Thursday, April 7, 2011

Back in the Saddle Again

This week I set myself up on a blind date.  Well, kind of… I have a friend of a friend who has a friend (stick with me here) who I heard through the grapevine that I might be interested in meeting so I took it upon myself to facilitate our introduction.  Trust me when I say that this was way beyond my scope of comfort.  Still, feeling a little apprehensive since my last relationship and needing a bit of a push to get back in the dating scene I decided it would be best to take the bull by the horns so to speak (you fall off the horse you get back on right?).  So I took matters into my own hands, contacted this friend of a friend's friend and introduced myself.  A little back-and-forth via Facebook and text and voila! - we had plans to meet for drinks on Tuesday night.  And so with a deep breath and my eyes closed tight, I threw myself back into the dating pool.  

A self-proclaimed non-dater (most of my significant relationships have evolved naturally out of friendships), I was really in unfamiliar territory here.  Still somehow throughout the work week I managed to initiate some witty pre-date conversation, come up with a suitable game plan for the evening and even plan out an outfit.  With my last relationship 6 months behind me and never in my life having been on a blind date, I figured I might be nervous but I was pleasantly surprised to find that I was really feeling pretty even keel about the situation.  It wasn't until Sunday night rolled around that thoughts of the pending date began weighing heavily on my mind

I found myself having what I considered to be some of the 'normal' types of stressful thoughts (concerns about my outfit, whether or not to offer to split the check, what if I don't like him? what if he doesn't like me?) but I also could sense something deeper.  There was a heavy feeling of anxiety in my chest.  That night I tossed and turned until 3 am when I finally fell into a restless sleep.  Sure I had been out of the dating loop for awhile but this seemed like more than just the typical first date jitters.  No, I was definitely experiencing a deeper kind of stress, like plunging off a cliff into the unknown.  

The next evening driving home from work reflecting on the previous night's sleep (or lack thereof), I had a sudden realization that what I was stressed about wasn't really the date at all but what it represented in my mind: letting go of my past relationship and moving on.  In reality, all I had committed to was to having drinks and a couple hours of conversation with another human being but I felt more like I was getting ready to sign a marriage license.  

The next day in therapy when I told P about the stress I had been feeling she reiterated what I already knew - that my anxiety wasn't about the date itself.  She also helped me define what I feared about moving on.  It can be scary letting go of the past and facing a future that's uncertain especially when you've invested so much of yourself in another person.  I began to realize that it's going to be hard and it's going to take a lot, including resetting my expectations for the future and adjusting my hopes and plans.  It can be difficult to accept the past, especially when it didn't go as you planned but I'm starting to see that it's necessary to let go of the past in order to embrace the future.  As we parted P gave me some good advice for my date that evening:  if it goes well and we hit it off then great but if we don't then "just relax", she said "and enjoy your wine."  

So with that in mind, I went home, put my iPOD on shuffle and began to get ready for the evening.  As I felt myself begin to relax, my stress gave way to anticipation and even a little excitement.
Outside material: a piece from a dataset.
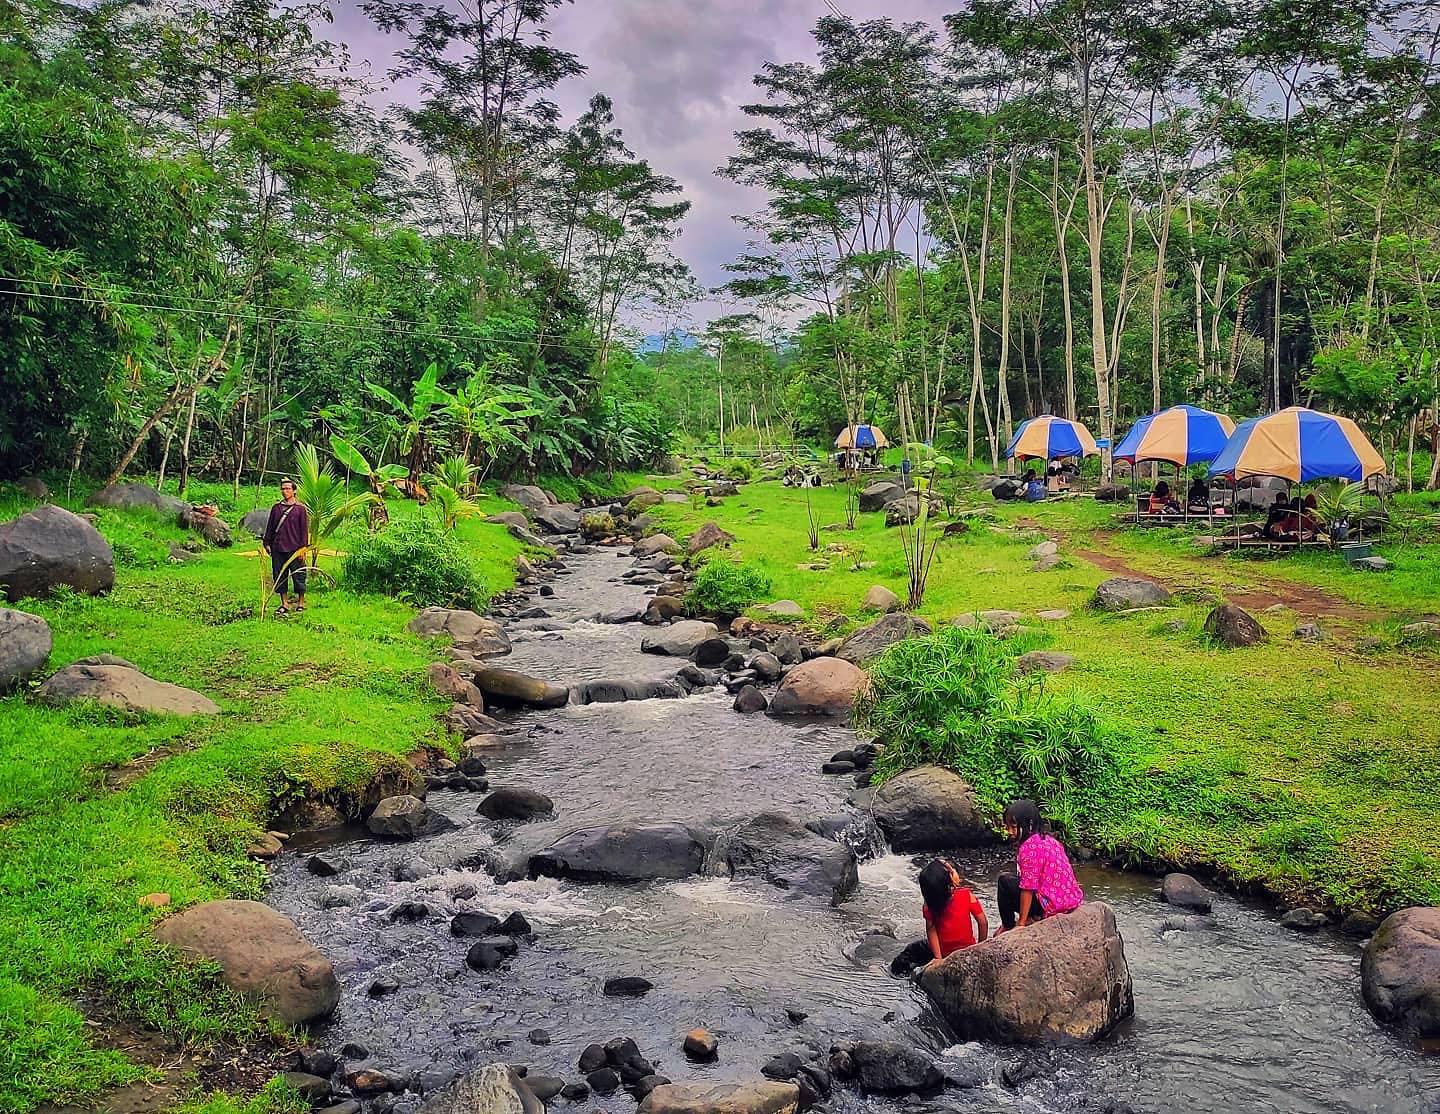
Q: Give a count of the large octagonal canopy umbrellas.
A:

I even ditched my pre-planned outfit at the last minute for something I felt cuter and more confident in.  And as I drove toward my destination for the evening, I actually felt really happy and found myself thinking that maybe this whole dating thing wouldn't be so bad after all.  
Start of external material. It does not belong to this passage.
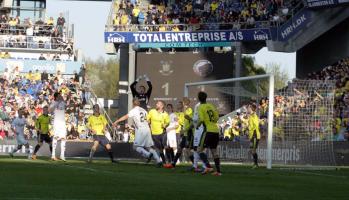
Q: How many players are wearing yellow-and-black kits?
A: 7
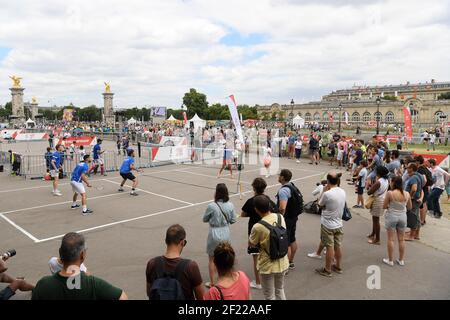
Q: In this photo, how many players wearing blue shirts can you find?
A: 4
As for my date…well, it was no love connection but it was decidedly still a huge success.  It turns out putting myself back out there wasn't as scary as it seemed, it actually felt good, gutsy even.  Realizing I have the confidence to be myself and also to trust myself to know what I want (and what I don't want) when it comes to dating is kind of empowering.  This particular first date won't be leading a second one but that doesn't mean there won't be plenty of others that may.  And even if I find myself on another dead end date sometime in the future, I know that I can always just sit back, relax and enjoy my wine.